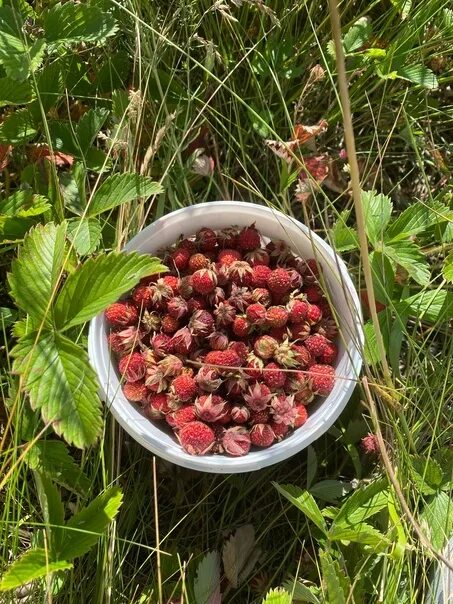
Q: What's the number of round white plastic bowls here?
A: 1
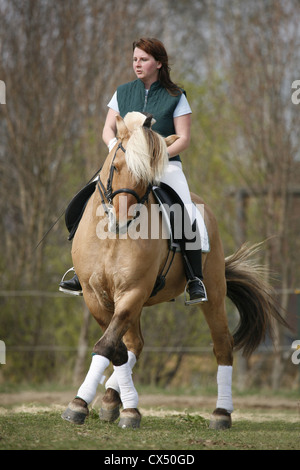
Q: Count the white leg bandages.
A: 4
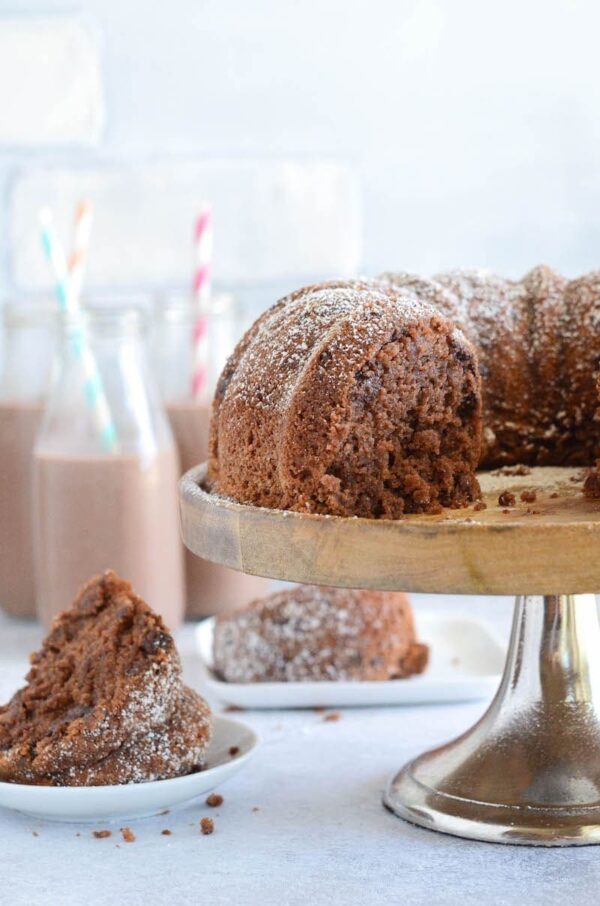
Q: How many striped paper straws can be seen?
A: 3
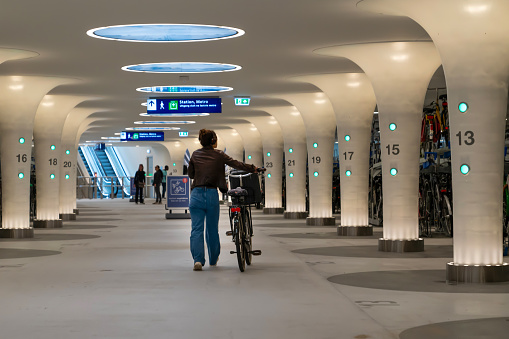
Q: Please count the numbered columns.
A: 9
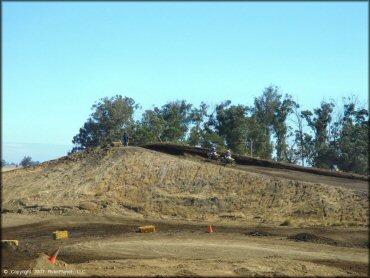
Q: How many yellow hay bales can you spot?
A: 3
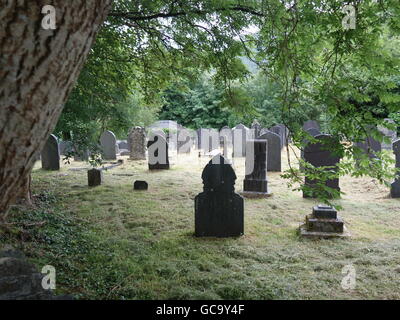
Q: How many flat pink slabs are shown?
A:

▶ Task to complete: Because only the text is wanted, copy each record above precisely and omit its pictures.

▶ Solution to this problem:
Q: What's the number of round white plastic bowls here?
A: 1
Q: Count the white leg bandages.
A: 4
Q: How many striped paper straws can be seen?
A: 3
Q: Please count the numbered columns.
A: 9
Q: How many yellow hay bales can you spot?
A: 3
Q: How many flat pink slabs are shown?
A:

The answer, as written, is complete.